▶ _About this task_
What is needed is an exact repeat of the lines from the one holding "Q: Gaming monitors" through the final line of the data, with no pictures.

▶ _Saved entries_
BEGIN
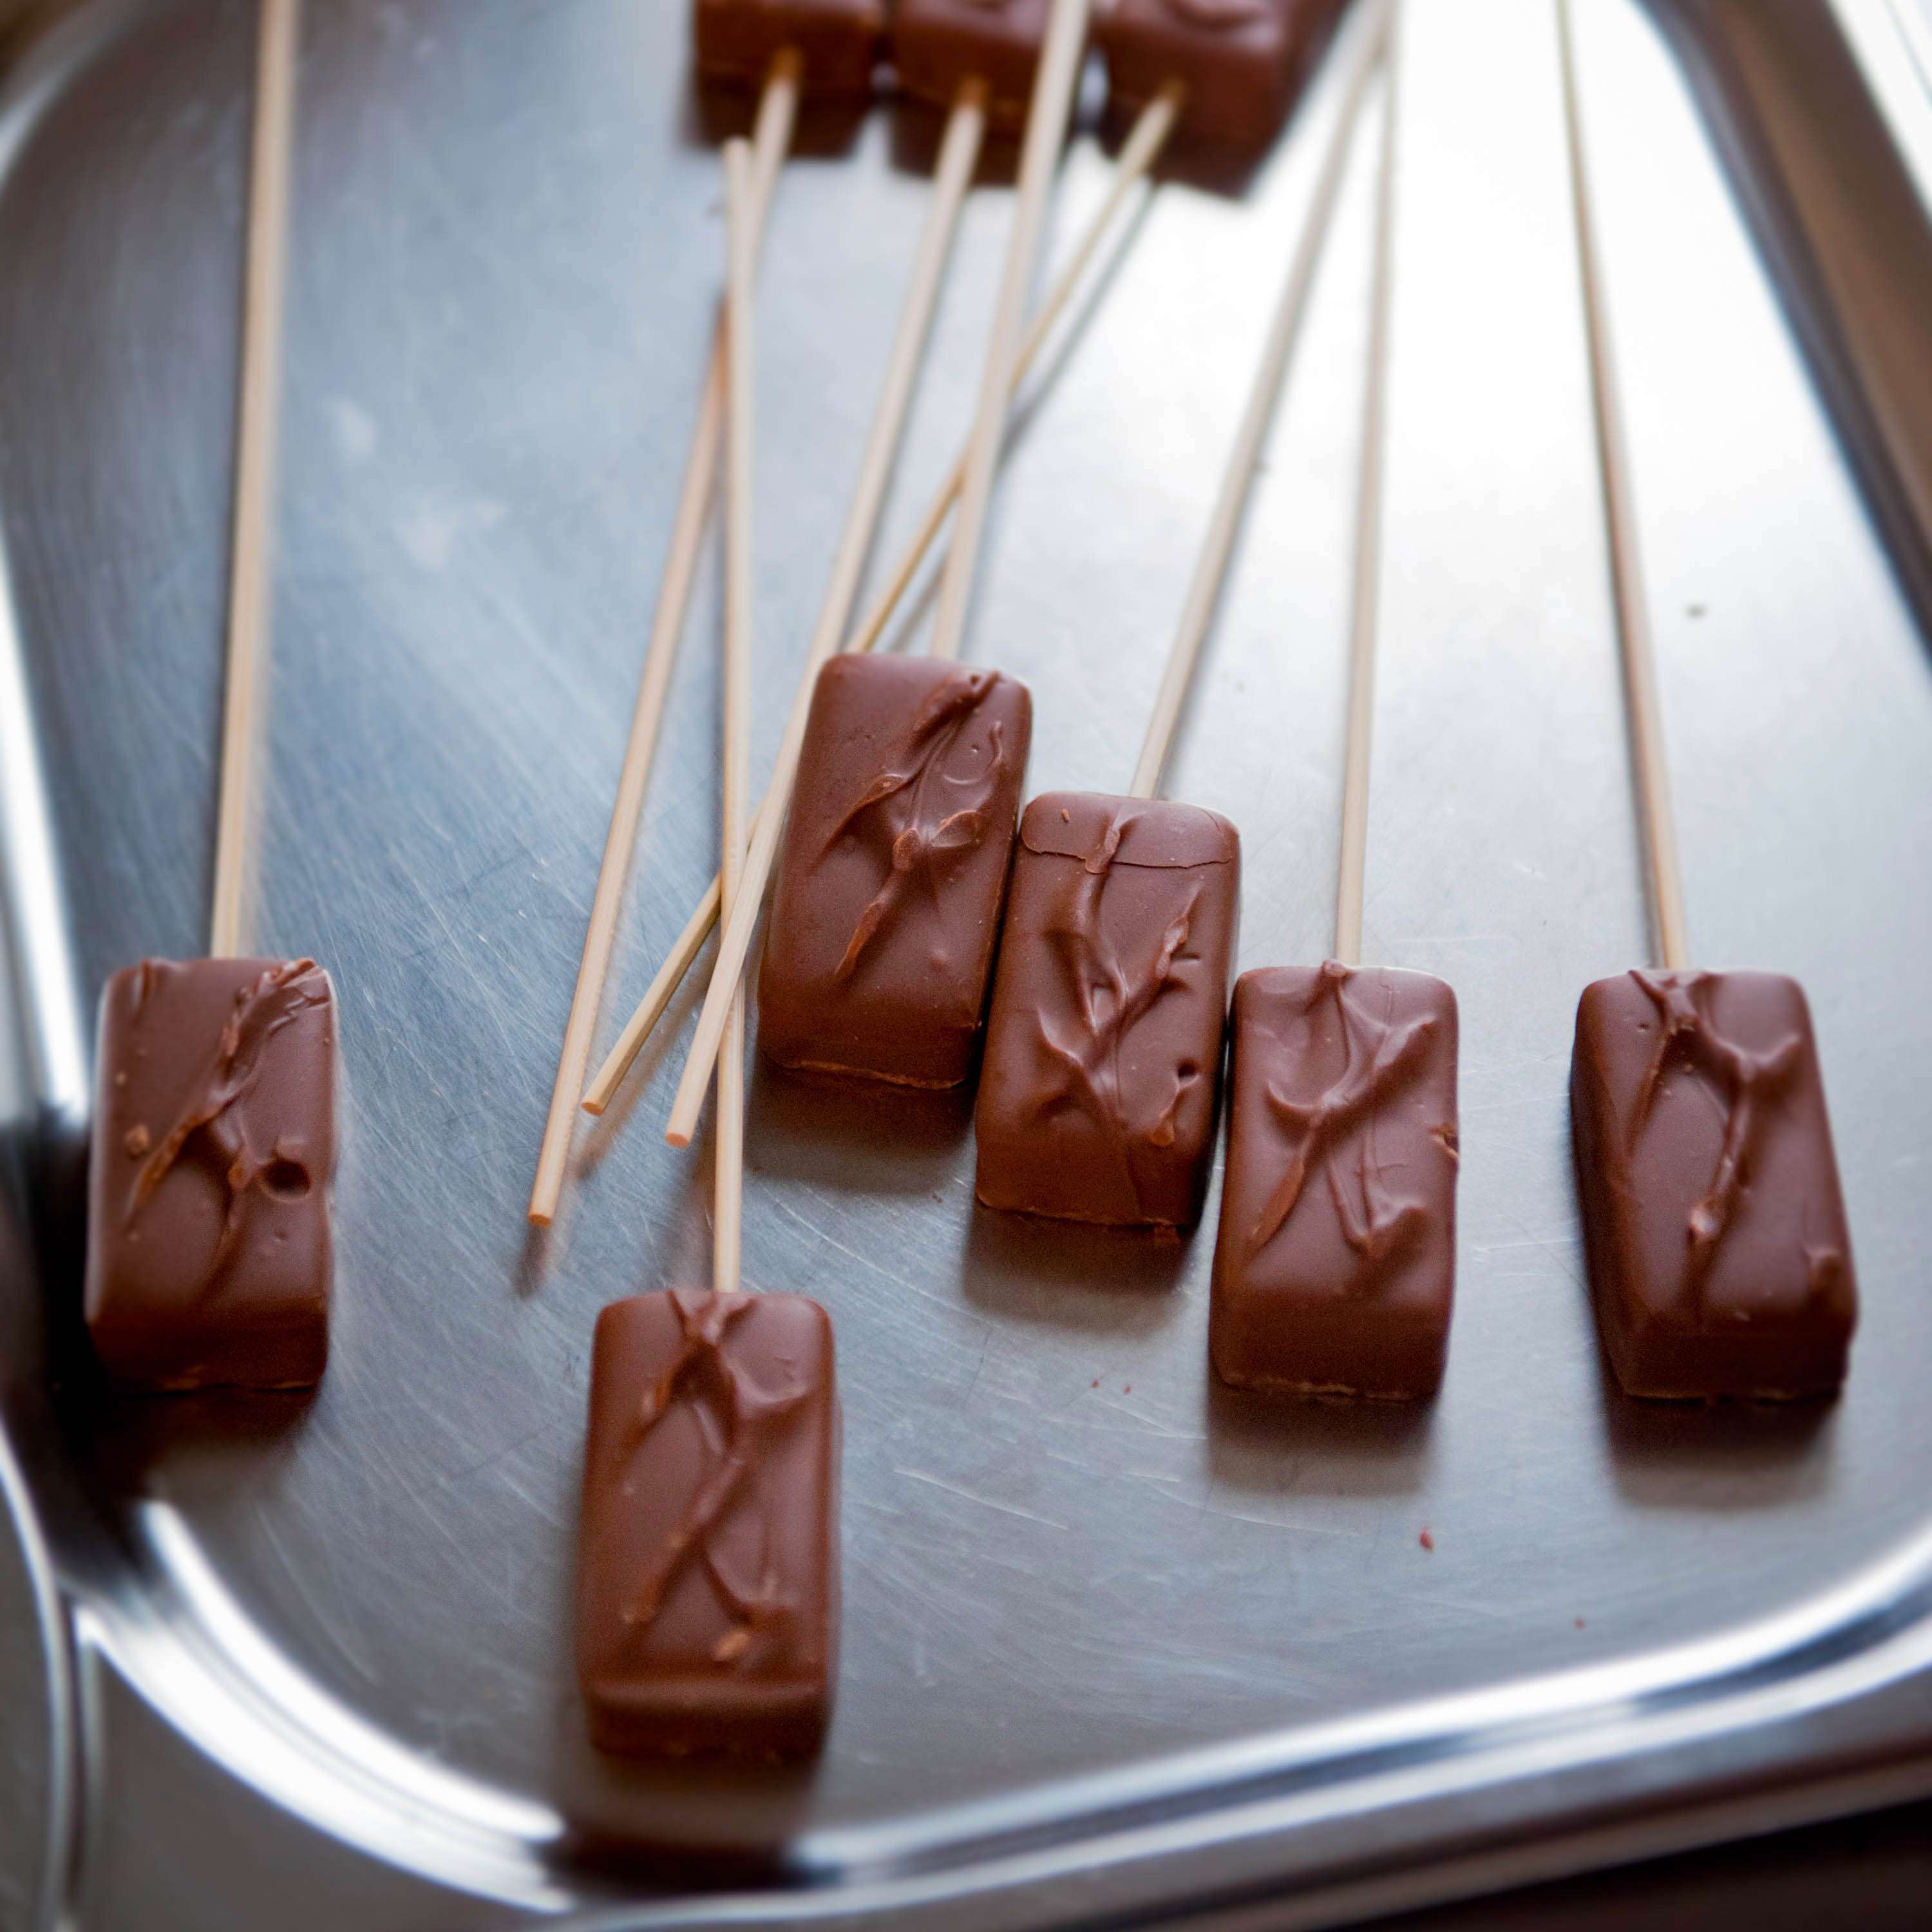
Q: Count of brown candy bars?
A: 9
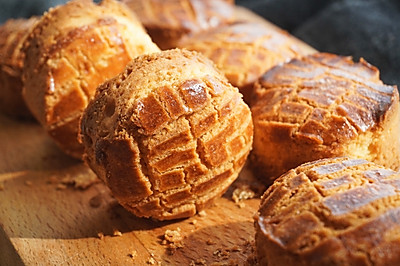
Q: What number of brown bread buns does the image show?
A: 7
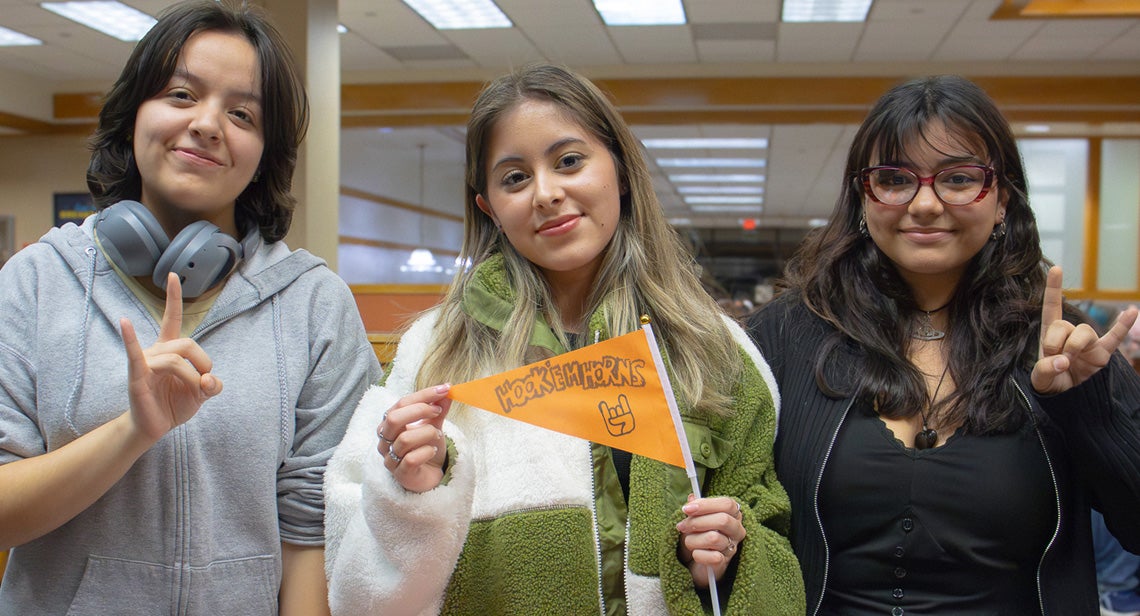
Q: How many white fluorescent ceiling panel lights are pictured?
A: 11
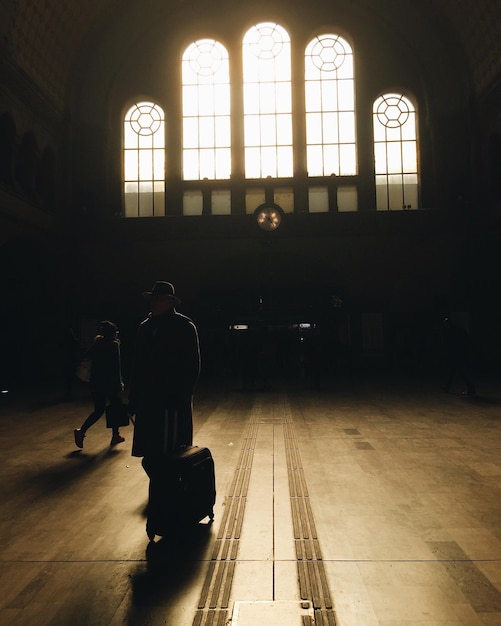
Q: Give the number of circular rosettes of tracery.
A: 5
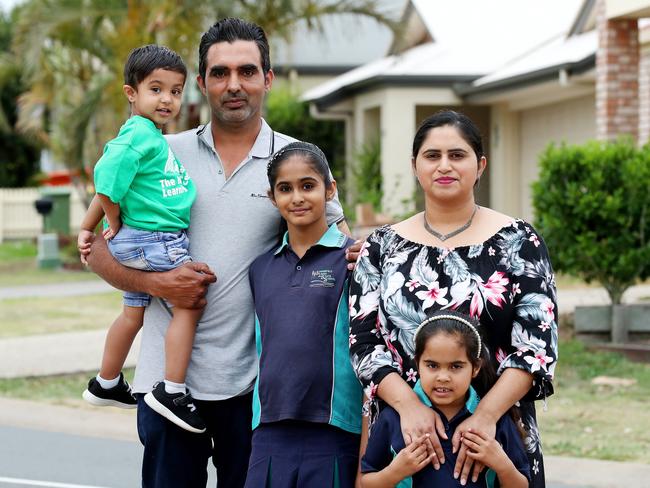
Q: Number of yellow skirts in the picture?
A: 0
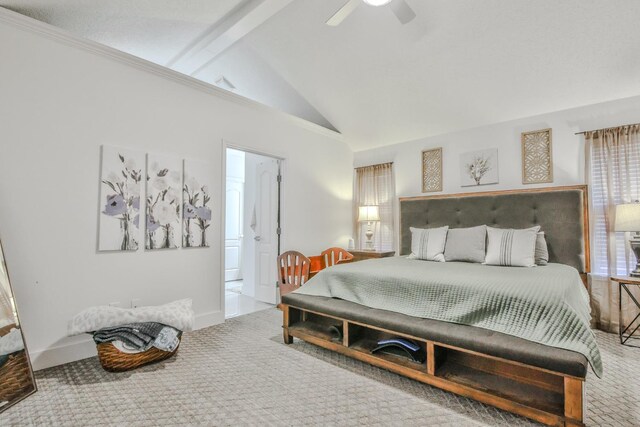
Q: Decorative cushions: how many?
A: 4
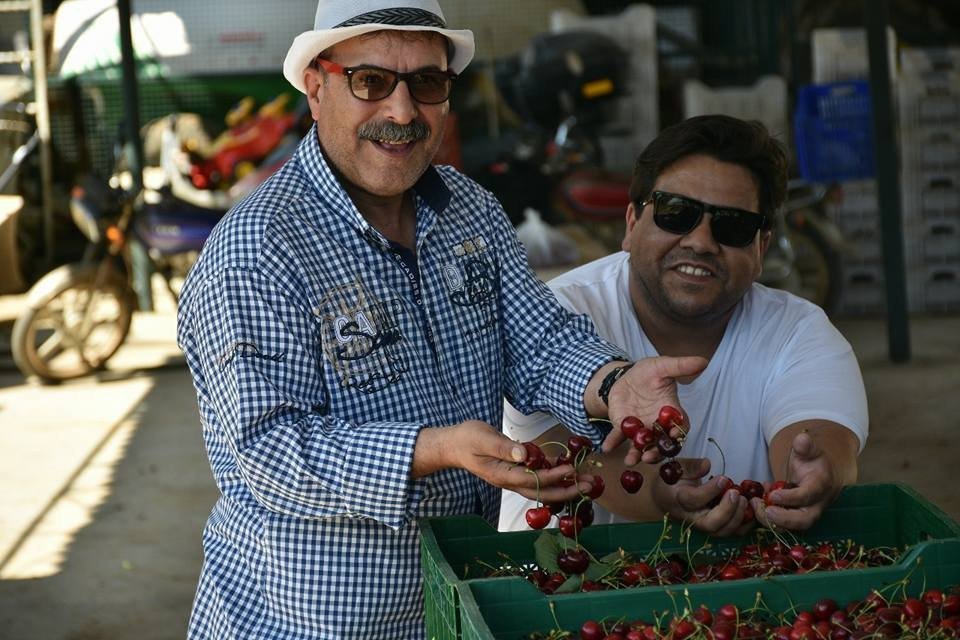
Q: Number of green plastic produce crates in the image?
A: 2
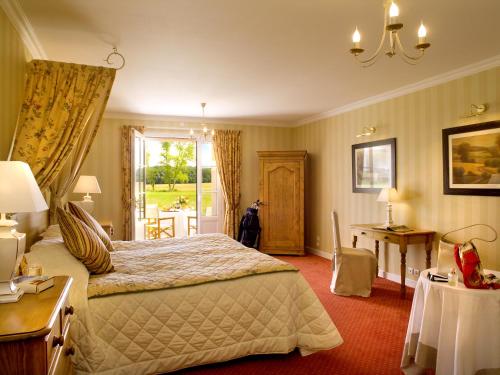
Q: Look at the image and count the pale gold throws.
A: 1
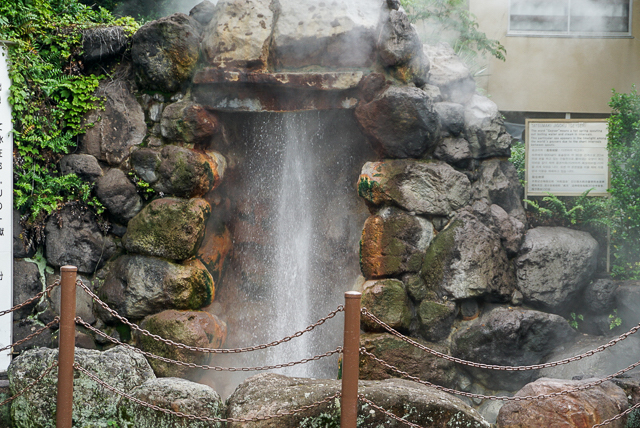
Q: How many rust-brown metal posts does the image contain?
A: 2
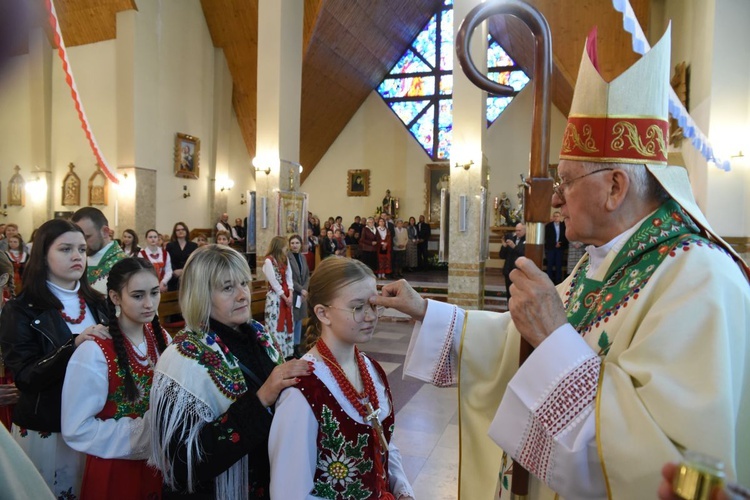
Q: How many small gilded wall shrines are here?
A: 3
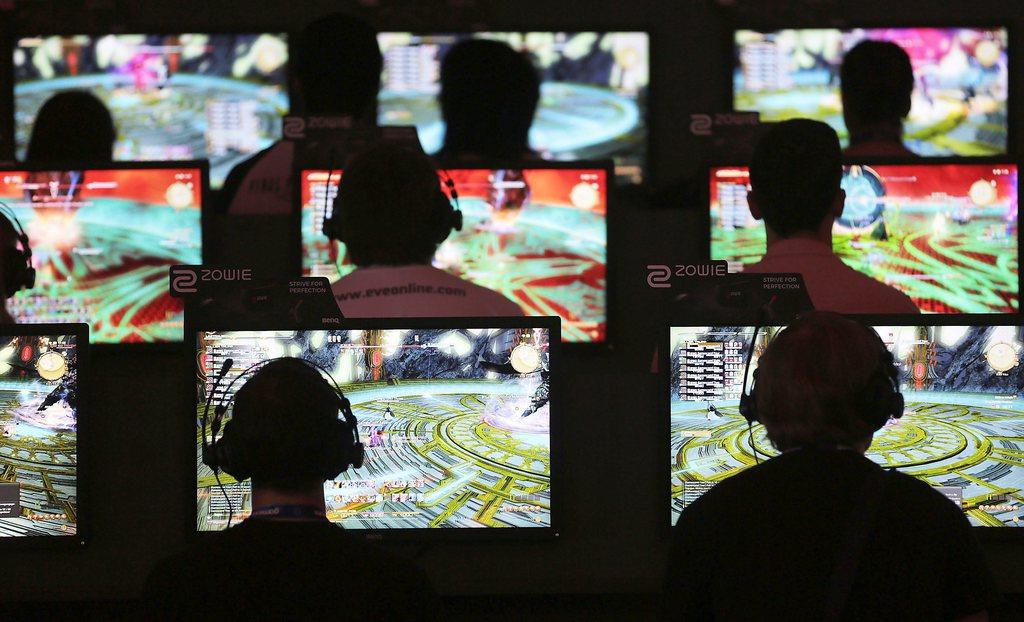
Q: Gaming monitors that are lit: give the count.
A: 9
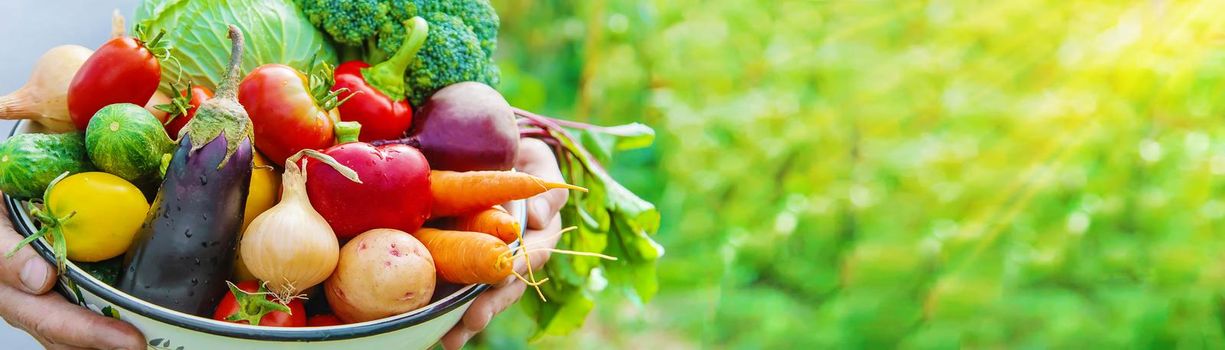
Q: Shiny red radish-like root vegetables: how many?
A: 1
END
▶ _Response to this task_
Q: Gaming monitors that are lit: give the count.
A: 9
Q: Shiny red radish-like root vegetables: how many?
A: 1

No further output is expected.